INPUT Start Marker

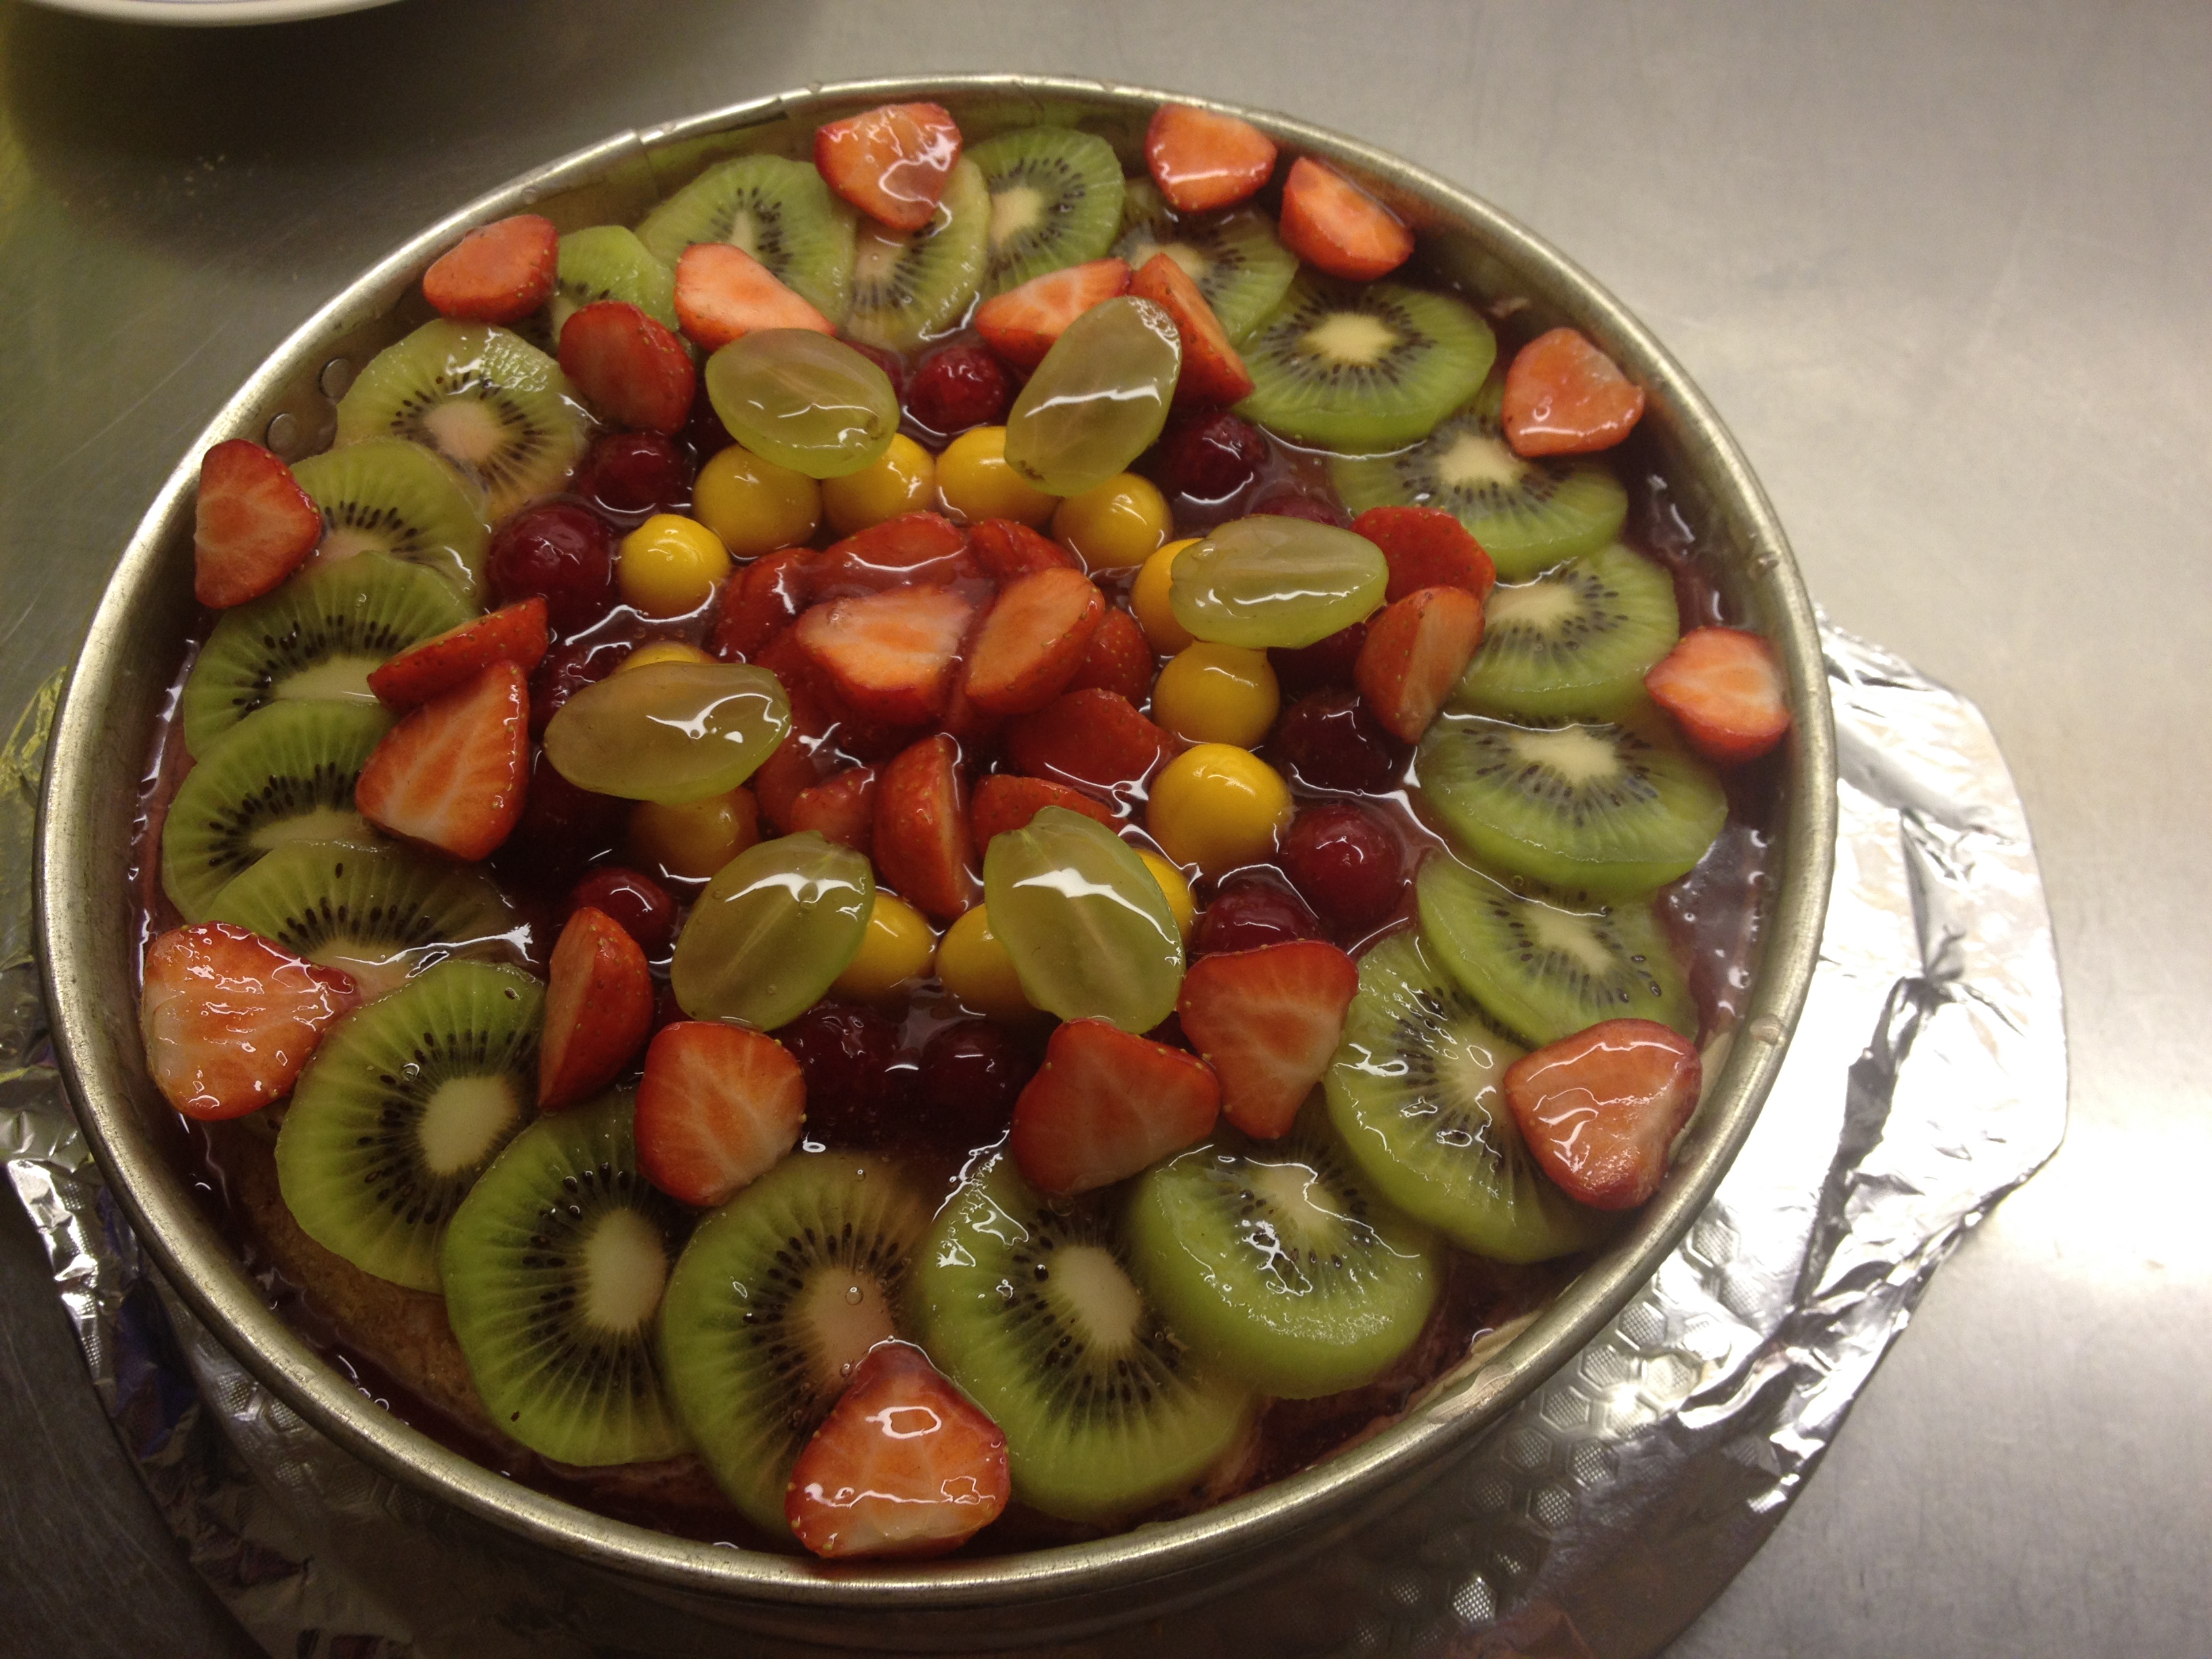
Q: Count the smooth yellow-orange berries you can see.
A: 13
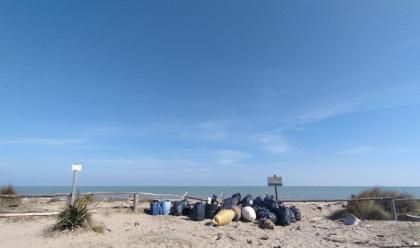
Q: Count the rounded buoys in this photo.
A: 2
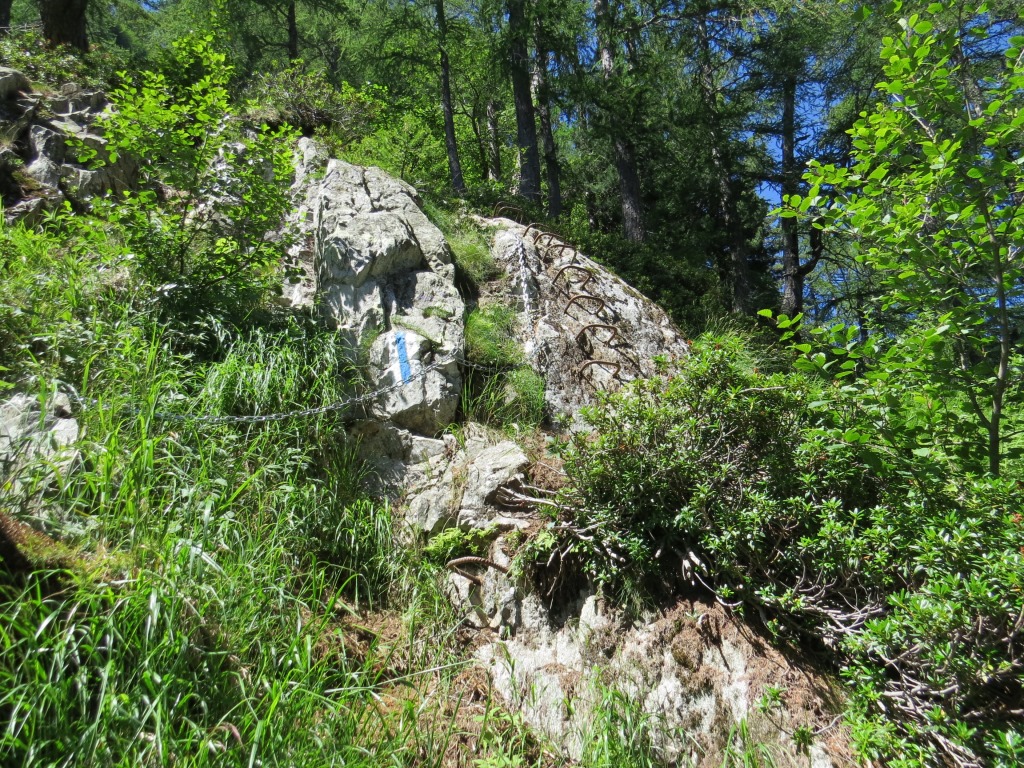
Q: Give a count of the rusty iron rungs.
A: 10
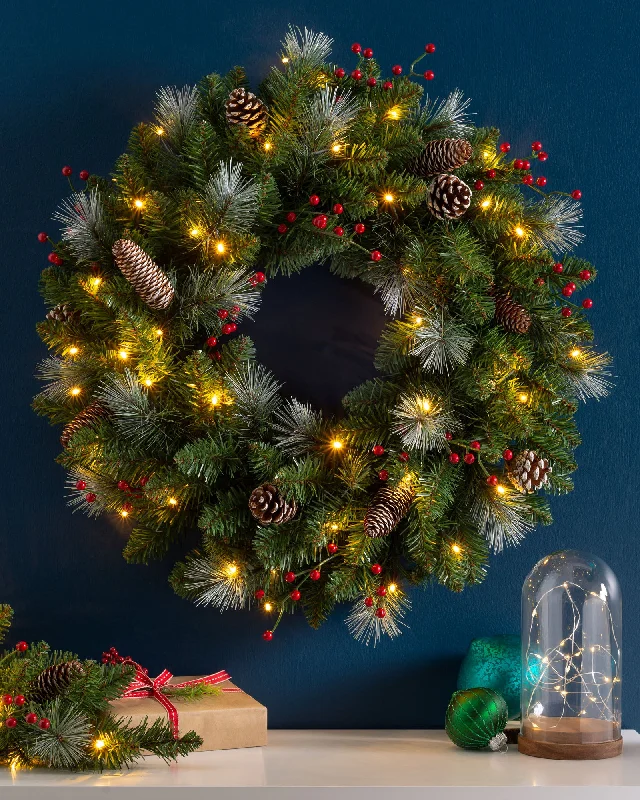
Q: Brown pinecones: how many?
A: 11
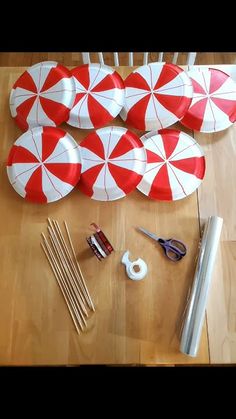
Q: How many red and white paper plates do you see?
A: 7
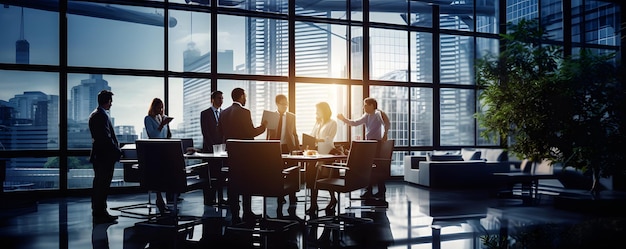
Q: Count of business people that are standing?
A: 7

INPUT End Marker

## [TASK STATEMENT]
Once the line containing "Q: Brown pinecones: how many?" is found, write out exactly that line and each line after it through the end of the entries, omitting pictures.

## [SOLUTION TO THE PROBLEM]
Q: Brown pinecones: how many?
A: 11
Q: How many red and white paper plates do you see?
A: 7
Q: Count of business people that are standing?
A: 7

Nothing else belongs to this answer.